Osimhen ve Sané’nin Ederi
Maç boyunca düşündüğüm şeylerden biri de bu. Osimhen’e bu paralar verildi ama ederi hakikaten bu mu? Çok hırslı, takımı diri tutuyor, hiç olmayacak yerlerde güzel goller atıyor; bunlar tamam. Bunlar bir eder yapar. Ama 75 milyon Euroverilen bir topçudan kaleyi gördüğü yerde daha iyi şut çekmesini beklerim ben. Aynı durum Sané’de de var. Son dokunuşları geliştirmeleri için bir 20 milyon daha harcayıp özel antrenmana mı sokalım sizi? Siz hiç Van Hooijdonk gibi, Hagi gibi, Alex gibi şut antrenmanı yapmaz mısınız ya? Okan Hoca, skor bulmak isteyen ve defansı açan rakiplerine karşı 20 civarı şut çekip “Nasıl olsa bunun 1–2 tanesi girer.” diye düşünebilir ama; defansa kapanan veya atak gücü sendenyüksek olup, seni baskı altına alan takımlar için gelen her şans altın değerinde.
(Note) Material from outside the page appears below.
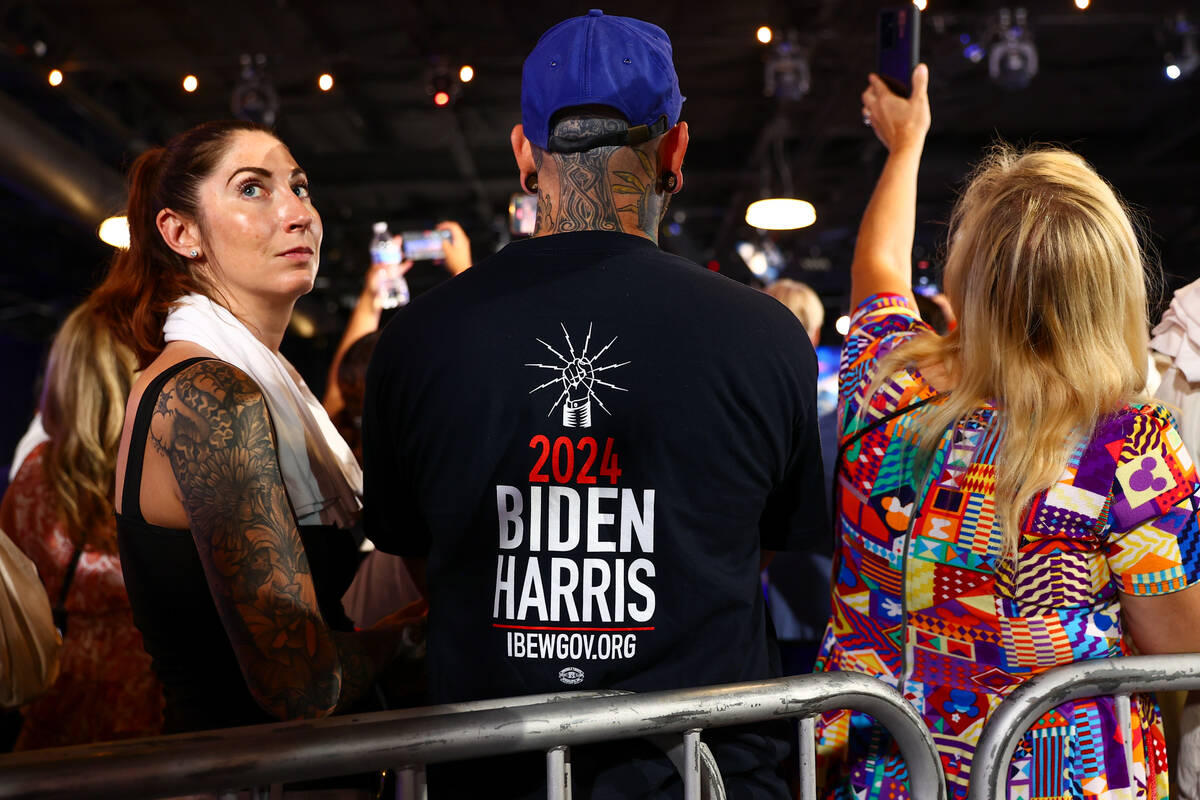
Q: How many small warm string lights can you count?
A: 7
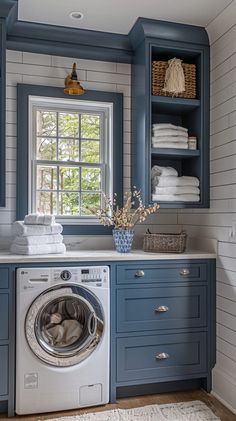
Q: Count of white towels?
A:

Elinde de böyle futbolcular varsa, onların dağa taşa vurmalarına müsaade etmemesi lazım.
Monaco maçı Avrupa açısından kırılma noktası. Bakalım onca harcanan para dördüncü şampiyonluk mücadelesi için miymiş? Yoksa Avrupa iddiamız nereye kadar sürecek? Herkese iyi haftalar.